Además, el discurso de Trump se enmarcó en un estilo populista que apelaba al miedo y la ansiedad colectiva. Utilizó expresiones como "ley y orden" no solo para enfatizar la necesidad de mantener el control, sino para invocar una figura de poder fuerte capaz de restaurar el orden en un momento que él mismo presentaba como caótico. Este tipo de lenguaje tiene un potencial peligroso porque establece una dicotomía maniquea, en la que una parte de la población se ve representada como los "buenos" y la otra como los "malos", justificación suficiente para que la violencia se convierta en una solución aceptable.

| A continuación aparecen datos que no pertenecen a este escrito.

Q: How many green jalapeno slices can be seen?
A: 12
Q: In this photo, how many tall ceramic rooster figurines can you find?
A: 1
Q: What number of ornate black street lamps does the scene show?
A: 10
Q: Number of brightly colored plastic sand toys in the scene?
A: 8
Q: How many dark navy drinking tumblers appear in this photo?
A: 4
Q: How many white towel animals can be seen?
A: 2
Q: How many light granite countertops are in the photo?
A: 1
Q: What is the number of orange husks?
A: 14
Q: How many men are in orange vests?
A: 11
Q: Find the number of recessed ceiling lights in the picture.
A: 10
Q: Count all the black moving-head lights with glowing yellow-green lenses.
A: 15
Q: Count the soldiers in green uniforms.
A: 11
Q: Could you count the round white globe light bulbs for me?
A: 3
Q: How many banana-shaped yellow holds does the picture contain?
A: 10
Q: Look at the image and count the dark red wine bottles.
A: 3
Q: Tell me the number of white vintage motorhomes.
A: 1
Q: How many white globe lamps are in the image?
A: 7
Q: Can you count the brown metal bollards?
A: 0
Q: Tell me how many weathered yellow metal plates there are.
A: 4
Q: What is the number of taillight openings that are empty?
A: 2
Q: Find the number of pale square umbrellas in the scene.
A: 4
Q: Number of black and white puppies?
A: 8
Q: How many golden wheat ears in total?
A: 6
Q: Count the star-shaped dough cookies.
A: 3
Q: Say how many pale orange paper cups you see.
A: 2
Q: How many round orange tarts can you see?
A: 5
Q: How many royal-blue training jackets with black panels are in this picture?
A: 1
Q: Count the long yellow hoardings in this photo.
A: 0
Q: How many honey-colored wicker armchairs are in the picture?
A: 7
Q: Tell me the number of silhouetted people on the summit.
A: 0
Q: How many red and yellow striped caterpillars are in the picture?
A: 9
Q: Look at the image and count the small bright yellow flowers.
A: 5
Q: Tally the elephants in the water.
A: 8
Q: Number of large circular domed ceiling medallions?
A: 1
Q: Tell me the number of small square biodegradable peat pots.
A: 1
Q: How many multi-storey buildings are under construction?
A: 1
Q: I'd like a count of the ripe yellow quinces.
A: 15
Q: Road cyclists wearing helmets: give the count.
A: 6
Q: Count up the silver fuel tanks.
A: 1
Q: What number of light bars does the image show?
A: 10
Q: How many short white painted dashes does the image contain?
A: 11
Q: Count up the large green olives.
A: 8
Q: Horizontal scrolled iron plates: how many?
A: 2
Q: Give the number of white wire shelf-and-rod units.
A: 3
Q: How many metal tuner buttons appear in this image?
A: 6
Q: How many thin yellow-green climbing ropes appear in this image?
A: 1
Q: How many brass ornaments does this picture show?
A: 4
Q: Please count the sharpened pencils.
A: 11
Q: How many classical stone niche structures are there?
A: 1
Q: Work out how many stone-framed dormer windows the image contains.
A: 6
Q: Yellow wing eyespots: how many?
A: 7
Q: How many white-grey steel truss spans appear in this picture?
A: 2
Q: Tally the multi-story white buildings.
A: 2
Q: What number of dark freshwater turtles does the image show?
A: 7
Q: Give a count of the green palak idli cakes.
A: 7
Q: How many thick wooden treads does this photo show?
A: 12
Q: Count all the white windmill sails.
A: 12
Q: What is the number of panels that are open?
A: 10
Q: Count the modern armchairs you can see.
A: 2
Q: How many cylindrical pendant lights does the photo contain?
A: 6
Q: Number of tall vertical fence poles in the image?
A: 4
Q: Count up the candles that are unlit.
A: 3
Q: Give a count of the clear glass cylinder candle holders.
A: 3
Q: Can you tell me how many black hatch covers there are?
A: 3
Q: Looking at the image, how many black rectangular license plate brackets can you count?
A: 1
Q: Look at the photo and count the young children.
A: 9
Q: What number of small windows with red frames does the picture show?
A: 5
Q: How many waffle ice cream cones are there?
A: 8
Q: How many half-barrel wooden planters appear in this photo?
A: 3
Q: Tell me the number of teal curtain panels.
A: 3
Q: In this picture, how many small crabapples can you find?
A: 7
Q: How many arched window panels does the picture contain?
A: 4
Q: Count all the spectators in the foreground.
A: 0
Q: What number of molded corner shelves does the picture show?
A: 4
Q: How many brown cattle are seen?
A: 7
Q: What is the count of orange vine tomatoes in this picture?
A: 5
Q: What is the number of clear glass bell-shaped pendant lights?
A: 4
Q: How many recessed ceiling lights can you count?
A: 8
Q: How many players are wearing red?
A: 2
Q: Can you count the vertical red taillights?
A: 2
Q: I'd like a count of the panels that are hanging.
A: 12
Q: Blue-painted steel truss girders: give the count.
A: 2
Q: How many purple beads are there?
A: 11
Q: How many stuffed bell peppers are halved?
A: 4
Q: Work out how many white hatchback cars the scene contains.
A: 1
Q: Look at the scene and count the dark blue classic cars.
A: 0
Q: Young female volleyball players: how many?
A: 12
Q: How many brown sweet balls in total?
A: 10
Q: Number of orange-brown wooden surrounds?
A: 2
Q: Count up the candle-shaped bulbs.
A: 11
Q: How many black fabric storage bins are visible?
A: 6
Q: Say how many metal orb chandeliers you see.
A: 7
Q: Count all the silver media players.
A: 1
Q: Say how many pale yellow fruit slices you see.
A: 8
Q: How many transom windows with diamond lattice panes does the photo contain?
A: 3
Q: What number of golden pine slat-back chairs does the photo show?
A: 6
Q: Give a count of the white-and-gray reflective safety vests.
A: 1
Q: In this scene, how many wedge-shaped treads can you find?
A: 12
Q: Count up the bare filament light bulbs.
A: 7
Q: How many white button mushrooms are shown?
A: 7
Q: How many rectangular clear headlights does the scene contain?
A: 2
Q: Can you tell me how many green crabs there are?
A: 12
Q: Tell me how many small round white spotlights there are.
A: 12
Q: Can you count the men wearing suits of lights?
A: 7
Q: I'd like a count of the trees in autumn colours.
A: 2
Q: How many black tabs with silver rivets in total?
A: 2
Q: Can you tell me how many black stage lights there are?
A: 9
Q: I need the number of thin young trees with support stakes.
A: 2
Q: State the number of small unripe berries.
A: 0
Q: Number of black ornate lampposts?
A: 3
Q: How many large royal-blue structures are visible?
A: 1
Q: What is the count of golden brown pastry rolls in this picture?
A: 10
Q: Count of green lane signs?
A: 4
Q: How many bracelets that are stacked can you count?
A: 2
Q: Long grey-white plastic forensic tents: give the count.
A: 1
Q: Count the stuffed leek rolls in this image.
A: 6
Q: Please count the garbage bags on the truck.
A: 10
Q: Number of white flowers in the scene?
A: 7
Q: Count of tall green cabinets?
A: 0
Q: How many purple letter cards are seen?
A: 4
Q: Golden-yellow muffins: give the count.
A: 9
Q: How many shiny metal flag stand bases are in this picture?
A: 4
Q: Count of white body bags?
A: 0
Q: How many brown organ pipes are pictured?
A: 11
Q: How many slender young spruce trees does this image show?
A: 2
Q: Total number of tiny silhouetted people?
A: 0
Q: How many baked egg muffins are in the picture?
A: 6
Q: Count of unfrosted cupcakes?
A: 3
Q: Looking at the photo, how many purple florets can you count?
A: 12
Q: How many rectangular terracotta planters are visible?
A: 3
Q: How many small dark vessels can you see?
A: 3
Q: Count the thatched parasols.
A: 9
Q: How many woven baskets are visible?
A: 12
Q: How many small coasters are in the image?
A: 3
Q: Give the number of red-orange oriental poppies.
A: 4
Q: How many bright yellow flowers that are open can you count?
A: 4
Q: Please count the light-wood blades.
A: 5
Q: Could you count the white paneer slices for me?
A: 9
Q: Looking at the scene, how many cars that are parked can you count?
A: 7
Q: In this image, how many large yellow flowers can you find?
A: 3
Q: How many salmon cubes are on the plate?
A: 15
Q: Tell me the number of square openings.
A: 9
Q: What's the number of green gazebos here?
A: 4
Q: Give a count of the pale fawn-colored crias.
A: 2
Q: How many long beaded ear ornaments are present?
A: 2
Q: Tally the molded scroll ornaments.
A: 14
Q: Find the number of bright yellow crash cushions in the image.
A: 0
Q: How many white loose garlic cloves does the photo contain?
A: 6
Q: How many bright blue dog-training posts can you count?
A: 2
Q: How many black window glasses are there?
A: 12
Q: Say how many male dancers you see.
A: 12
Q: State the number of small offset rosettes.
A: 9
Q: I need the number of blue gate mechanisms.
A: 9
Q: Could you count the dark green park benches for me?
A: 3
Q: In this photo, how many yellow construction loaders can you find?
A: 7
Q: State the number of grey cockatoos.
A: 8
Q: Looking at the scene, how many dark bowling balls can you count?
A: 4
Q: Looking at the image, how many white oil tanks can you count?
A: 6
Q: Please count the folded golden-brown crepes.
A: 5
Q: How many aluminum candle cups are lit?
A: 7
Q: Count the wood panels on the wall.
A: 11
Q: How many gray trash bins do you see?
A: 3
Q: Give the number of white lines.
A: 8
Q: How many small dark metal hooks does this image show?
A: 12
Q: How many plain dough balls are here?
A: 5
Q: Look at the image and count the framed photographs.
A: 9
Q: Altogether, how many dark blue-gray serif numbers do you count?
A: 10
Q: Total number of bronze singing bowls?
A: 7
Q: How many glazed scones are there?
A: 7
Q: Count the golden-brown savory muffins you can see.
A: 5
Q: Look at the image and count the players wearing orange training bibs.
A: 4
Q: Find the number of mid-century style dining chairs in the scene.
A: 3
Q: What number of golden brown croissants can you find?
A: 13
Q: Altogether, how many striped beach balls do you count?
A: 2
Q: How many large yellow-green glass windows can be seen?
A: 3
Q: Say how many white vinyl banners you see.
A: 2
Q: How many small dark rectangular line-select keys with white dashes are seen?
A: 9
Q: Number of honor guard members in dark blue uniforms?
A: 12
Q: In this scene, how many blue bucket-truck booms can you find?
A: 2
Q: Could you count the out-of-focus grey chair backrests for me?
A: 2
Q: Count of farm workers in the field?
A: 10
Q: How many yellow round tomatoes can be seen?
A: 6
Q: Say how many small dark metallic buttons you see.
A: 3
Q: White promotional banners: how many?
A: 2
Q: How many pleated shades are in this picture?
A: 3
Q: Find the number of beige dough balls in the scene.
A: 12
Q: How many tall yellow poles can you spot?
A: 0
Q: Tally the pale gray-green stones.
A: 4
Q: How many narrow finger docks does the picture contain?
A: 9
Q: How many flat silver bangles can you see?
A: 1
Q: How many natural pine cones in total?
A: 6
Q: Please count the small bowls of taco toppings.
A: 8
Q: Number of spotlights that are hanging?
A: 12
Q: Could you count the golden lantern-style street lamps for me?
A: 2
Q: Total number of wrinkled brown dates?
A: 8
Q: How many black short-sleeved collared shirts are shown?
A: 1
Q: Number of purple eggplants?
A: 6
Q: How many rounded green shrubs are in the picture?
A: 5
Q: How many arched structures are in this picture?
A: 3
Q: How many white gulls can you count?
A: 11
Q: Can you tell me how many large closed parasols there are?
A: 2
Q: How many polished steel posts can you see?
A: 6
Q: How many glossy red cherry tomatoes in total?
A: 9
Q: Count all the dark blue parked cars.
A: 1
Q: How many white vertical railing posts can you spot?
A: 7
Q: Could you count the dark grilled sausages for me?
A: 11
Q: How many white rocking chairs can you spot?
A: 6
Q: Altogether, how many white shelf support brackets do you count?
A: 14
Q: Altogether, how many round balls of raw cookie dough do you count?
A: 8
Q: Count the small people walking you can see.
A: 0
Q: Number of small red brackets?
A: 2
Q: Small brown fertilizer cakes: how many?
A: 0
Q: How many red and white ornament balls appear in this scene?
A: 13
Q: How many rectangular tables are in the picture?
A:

El uso del lenguaje también tuvo consecuencias más tangibles, como se evidenció en los incidentes violentos que ocurrieron en las protestas relacionadas con el Black Lives Matter y la respuesta policial a las mismas. Las palabras de Trump, que en muchas ocasiones subrayaban la necesidad de usar la fuerza para sofocar las protestas, fueron seguidas por actos represivos de la policía, algunos de los cuales fueron violentos y desproporcionados. Esto no solo mostró una clara falta de empatía hacia los manifestantes, sino que también destacó cómo la retórica presidencial puede traducirse en políticas que afectan directamente la vida de los ciudadanos.

Sin embargo, es necesario también reconocer que el lenguaje de Trump no solo alimentó la división interna, sino que creó una imagen distorsionada de los Estados Unidos ante el mundo. La polarización exacerbada, el ascenso de movimientos de extrema derecha y el cuestionamiento constante de las instituciones democráticas no eran solo fenómenos nacionales, sino que se proyectaban internacionalmente, mostrando al mundo una nación fracturada y vulnerable a las manipulaciones externas.

Es relevante entender que el lenguaje de Trump y sus implicaciones no se reducen a simples afirmaciones retóricas. Cada palabra, cada ataque verbal, tiene un propósito estratégico. En su contexto, el uso de un lenguaje agresivo no solo servía para movilizar a sus seguidores, sino también para desafiar las normas democráticas y erigir un sistema político en el que la desinformación y la manipulación del discurso se convirtieran en herramientas de control.

Por tanto, los efectos del lenguaje en la política de Trump deben ser analizados no solo en términos de su impacto inmediato, sino en cómo contribuyó a la creación de un clima en el que la violencia verbal se tradujo en violencia física, en el que la desinformación se legitimó y en el que la democracia misma se vio amenazada por las estructuras de poder que él ayudó a consolidar.